- _TO DO_: Copy each line of the data below in which the word "ornamental" can be found.

Dataset entries
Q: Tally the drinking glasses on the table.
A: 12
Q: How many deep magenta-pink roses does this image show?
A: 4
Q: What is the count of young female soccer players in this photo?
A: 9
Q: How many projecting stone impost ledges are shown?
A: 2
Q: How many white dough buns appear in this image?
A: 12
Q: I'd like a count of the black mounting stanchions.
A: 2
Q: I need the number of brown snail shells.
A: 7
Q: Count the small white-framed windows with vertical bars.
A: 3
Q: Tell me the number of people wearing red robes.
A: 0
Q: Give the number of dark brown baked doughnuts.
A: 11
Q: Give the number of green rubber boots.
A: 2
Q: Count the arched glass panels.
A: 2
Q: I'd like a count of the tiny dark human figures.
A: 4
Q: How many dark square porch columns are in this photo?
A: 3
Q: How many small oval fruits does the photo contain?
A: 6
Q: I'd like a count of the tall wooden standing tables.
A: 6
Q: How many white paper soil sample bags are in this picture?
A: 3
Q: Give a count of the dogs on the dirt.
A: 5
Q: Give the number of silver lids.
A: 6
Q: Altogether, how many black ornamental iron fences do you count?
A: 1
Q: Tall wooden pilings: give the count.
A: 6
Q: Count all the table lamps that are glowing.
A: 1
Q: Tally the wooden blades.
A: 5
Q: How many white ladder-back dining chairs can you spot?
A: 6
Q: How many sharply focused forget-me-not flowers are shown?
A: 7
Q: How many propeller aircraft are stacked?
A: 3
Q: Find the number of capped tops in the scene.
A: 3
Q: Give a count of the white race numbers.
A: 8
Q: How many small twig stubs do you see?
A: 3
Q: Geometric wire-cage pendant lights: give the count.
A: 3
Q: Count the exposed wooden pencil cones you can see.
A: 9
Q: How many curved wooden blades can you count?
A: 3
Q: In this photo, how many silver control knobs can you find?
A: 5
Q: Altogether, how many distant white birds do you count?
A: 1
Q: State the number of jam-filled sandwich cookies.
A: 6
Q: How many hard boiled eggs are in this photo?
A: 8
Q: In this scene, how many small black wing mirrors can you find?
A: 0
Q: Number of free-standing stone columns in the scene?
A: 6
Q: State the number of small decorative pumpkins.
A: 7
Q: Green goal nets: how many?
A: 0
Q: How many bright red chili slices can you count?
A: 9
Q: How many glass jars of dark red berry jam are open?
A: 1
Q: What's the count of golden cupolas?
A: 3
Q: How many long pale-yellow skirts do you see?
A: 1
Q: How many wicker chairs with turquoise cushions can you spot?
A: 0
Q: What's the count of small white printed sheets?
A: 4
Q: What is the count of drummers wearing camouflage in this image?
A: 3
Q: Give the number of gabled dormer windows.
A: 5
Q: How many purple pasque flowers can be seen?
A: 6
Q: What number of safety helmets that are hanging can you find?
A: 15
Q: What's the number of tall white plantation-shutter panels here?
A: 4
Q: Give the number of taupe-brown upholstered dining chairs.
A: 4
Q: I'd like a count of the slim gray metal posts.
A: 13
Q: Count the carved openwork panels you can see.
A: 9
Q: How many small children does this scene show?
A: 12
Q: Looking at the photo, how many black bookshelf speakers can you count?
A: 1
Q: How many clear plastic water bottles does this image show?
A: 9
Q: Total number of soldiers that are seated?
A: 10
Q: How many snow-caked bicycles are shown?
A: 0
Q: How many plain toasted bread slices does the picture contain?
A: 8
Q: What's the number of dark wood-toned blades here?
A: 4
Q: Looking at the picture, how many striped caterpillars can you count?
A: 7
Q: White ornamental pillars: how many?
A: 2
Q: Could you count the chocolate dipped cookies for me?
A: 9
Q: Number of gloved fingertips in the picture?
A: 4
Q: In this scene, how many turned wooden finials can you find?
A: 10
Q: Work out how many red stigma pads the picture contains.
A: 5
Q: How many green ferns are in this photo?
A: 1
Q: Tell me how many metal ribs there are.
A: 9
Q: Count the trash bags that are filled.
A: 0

- _FINISHED EXERCISE_:
Q: Altogether, how many black ornamental iron fences do you count?
Q: White ornamental pillars: how many?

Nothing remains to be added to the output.